> [WHAT THIS TASK INVOLVES] A single number is the whole answer: the tally of lines in the data below that include the word "white".
——
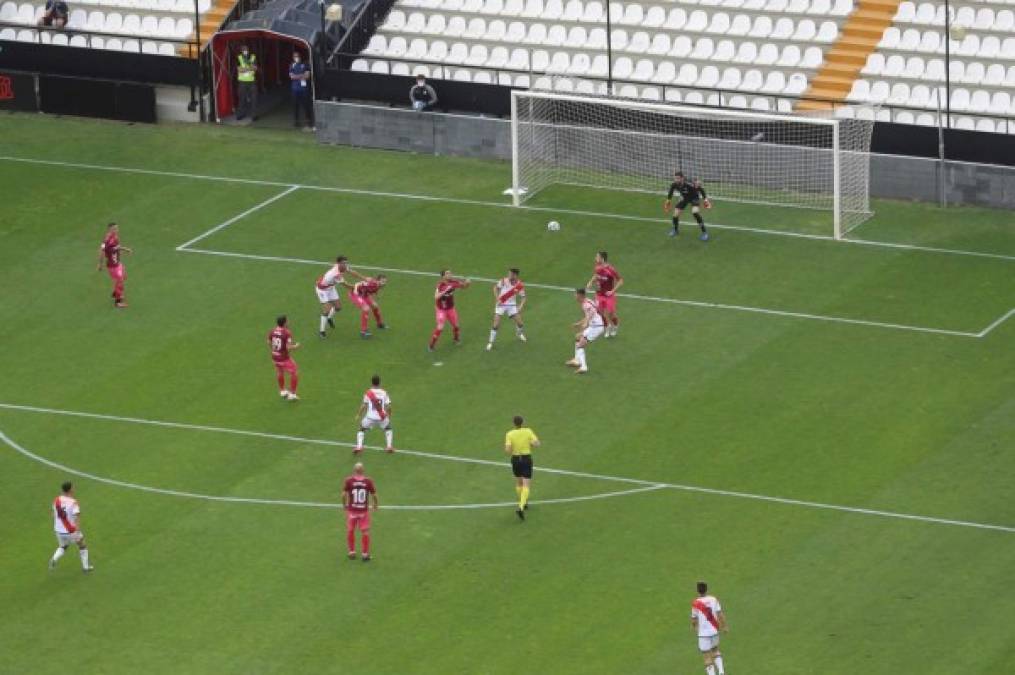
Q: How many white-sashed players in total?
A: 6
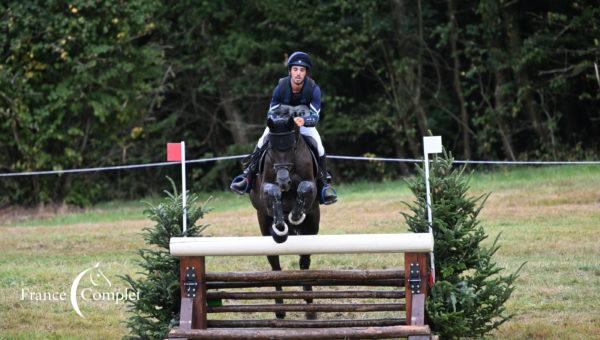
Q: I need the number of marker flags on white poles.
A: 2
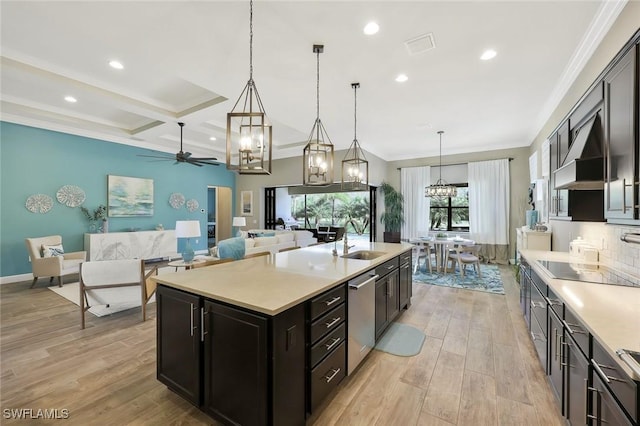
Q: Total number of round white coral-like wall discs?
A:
——
> [TASK OUTPUT] 3